F5

F5 has fixed two high-severity BIG-IP Next Central Manager vulnerabilities, which can be exploited to gain admin control and create hidden rogue accounts on any managed assets.

Next Central Manager allows administrators to control on-premises or cloud BIG-IP Next instances and services via a unified management user interface.

The flaws are an SQL injection vulnerability (CVE-2024-26026) and an OData injection vulnerability (CVE-2024-21793) found in the BIG-IP Next Central Manager API that would allow unauthenticated attackers to execute malicious SQL statements on unpatched devices remotely.

SQL injection attacks involve injecting malicious SQL queries into input fields or parameters in database queries. This exploits vulnerabilities in the application’s security and allows unintended SQL commands to execute, resulting in unauthorized access, data breaches, and system takeovers.

Supply chain security firm Eclypsium, which reported the flaws and shared a proof-of-concept exploit on Wednesday, says that rogue accounts created after compromising an unpatched instance are not visible from Next Central Manager and can thus be used for malicious persistence within a victim’s environment.

“The management console of the Central Manager can be remotely exploited by any attacker able to access the administrative UI via CVE 2024-21793 or CVE 2024-26026. This would result in full administrative control of the manager itself,” Eclypsium says.

“Attackers can then take advantage of the other vulnerabilities to create new accounts on any BIG-IP Next asset managed by the Central Manager.
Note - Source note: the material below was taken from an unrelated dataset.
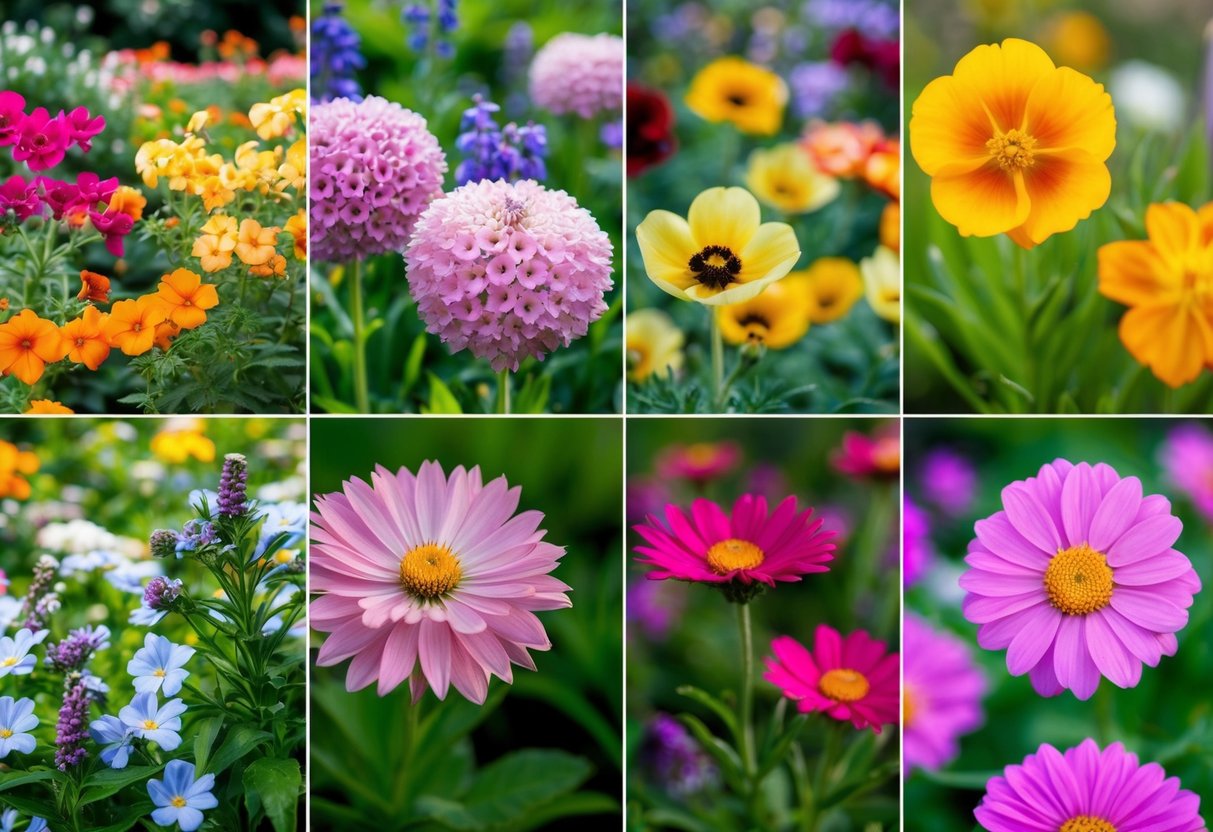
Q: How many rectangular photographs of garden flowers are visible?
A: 8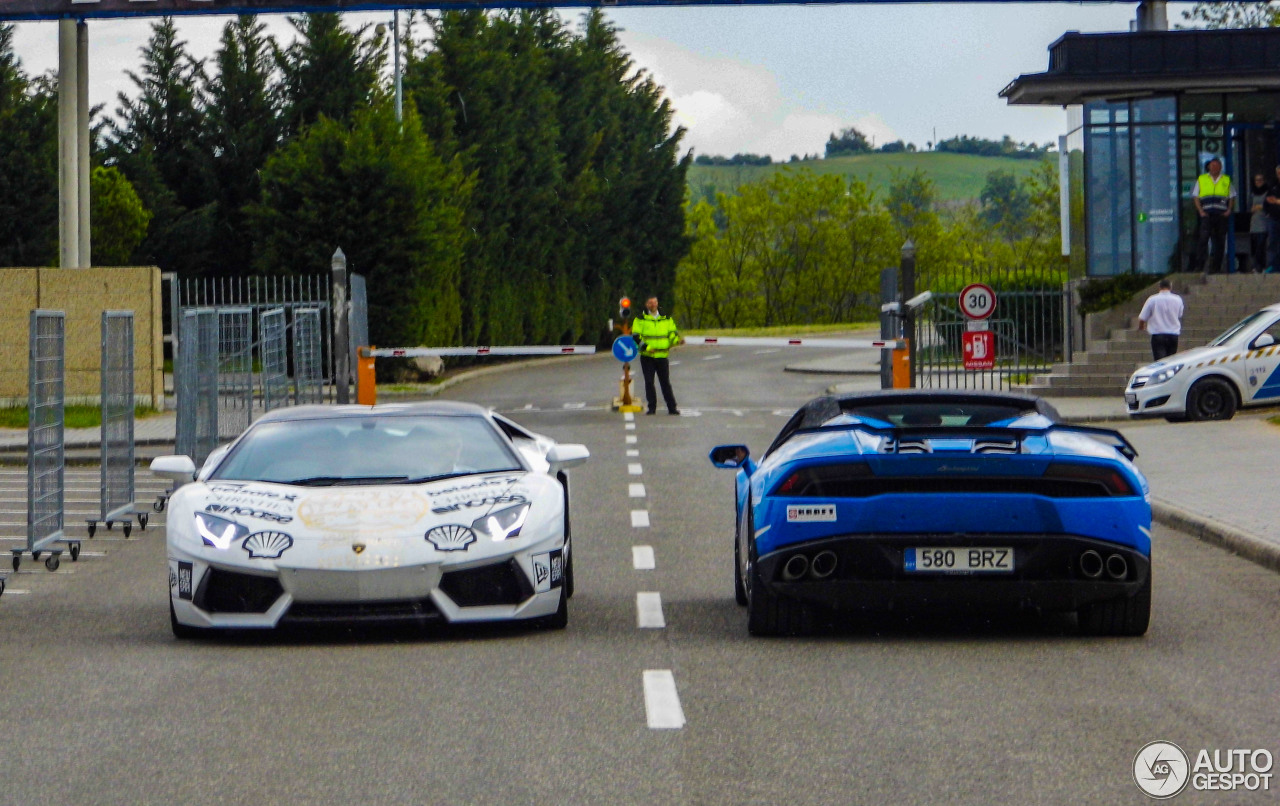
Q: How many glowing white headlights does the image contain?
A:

Notably, these new malicious accounts would not be visible from the Central Manager itself.”

Potential attack paths
Potential attack paths (Eclypsium)

PoC exploit and temporary mitigation available

According to F5’s recommendations, administrators who can’t immediately install today’s security updates should restrict Next Central Manager access to trusted users over a secure network to mitigate attack risks.

Luckily, according to Eclypsium, there is no evidence that the two security vulnerabilities have been exploited in attacks.

While adoption rates for F5’s BIG-IP Next Central Manager are currently unknown, Shodan currently tracks over 10,000 F5 BIG-IP devices with management ports exposed online.

In November, F5 warned customers that “skilled” attackers were exploiting two critical BIG-IP vulnerabilities (CVE-2023-46747 and CVE-2023-46748) fixed one month before to hack into unpatched devices, executing malicious code and erasing signs of the breach.

Two years ago, CISA also cautioned of widespread exploitation of another F5 BIG-IP flaw (CVE-2022-1388)—also allowing device takeover—across government and private sector networks and shared guidance to block the ongoing attacks.